In politics, red herrings are often used as diversionary tactics to deflect criticism or divert attention from a controversial issue.
What is the purpose of a red herring?
In literature and film, red herrings are often used to keep the reader or viewer guessing. They can be used to create suspense, build tension, and add twists to a story.
Red herrings can also be used to foreshadow future events or hint at something that is not yet known to the audience.
When used effectively, red herrings can make a story more enjoyable and unpredictable.
However, red herrings can also be overused and become frustrating for the reader if they are not done well.

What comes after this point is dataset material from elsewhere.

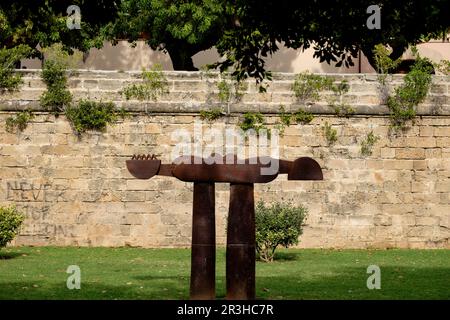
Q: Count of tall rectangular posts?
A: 2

Why red herrings are effective
Red herrings are effective because they play on our natural curiosity and tendency to want to figure things out.
We are wired to look for patterns and find meaning in the information we are given. This is why we often see things that are not really there.
Our brains try to make sense of the world by filling in the gaps with what we think should be there.
This is why red herrings can be so effective. They exploit our natural tendency to look for patterns and try to make sense of the information we are given.
When used properly, red herrings can add an element of surprise and unpredictability to a story. They can keep us guessing and engaged until the very end.
The disadvantages of using a red herring in a story
While a red herring can be an effective tool for storytelling, there are also some disadvantages to using it.
If red herrings are used too often or in a way that is not believable, they can make the story feel contrived and uninteresting.
Additionally, red herrings can sometimes be so distracting that they take away from the overall story.
When used poorly, a red herring can cause confusion and frustration instead of suspense and intrigue.
How to use a red herring in a story
If you want to use a red herring in your story, there are a few things to keep in mind.
Make sure that the red herring is believable and relevant to the story
It should make sense in the context of the story and should not feel like it was just thrown in for the sake of being a red herring.
The red herring should also be used sparingly
Too many red herrings can make the story feel contrived and confusing.
Use the red herring to add suspense or tension
The red herring should be used as a way to add suspense or tension to the story, not as a way to distract from the main plot.
Red herring examples
Now that we know what a red herring is, let’s take a look at some famous examples:
Harry Potter and the Sorcerer's Stone
The first book of the series makes use of the red herring of Severus Snape being the one who is after the Sorcerer's Stone:
- Snape receives a wound on Halloween night, which makes the audience think that he tried to get past Fluffy to get to the Sorcerer's Stone.
- Snape is seen muttering and not blinking when Harry's broom is bewitched during the Quidditch match, which makes the audience think he was trying to throw Harry off of his broom.
- Snape is seen intimidating Quirrell in the middle of the night and asking him with whom his loyalties lie.
However, in the end, we find out that Quirrell is actually the one trying to steal the stone and that Snape was actually helping to guard it from him.
A few more examples of red herrings:
- Harry Potter and the Prisoner of Azkaban: Sirius Black is a murderer
- The Sixth Sense: Malcolm helping Cole with his "dead people" problem
- Blade Runner 2049: K being the "Chosen One"
- Coco: Coco's Father is Ernesto de la Cruz
- Knives Out: Marta being Harlan's murderer
- Iron Man 3: The Mandarin
Red herrings are a common literary device that can be used to add suspense, tension, and surprise to a story. They are great in stories of the mystery genre and can keep the reader guessing until the very end.
However, red herrings can also be overused and become distracting or confusing if they are not done well. When used effectively, red herrings can make a story more enjoyable and engaging.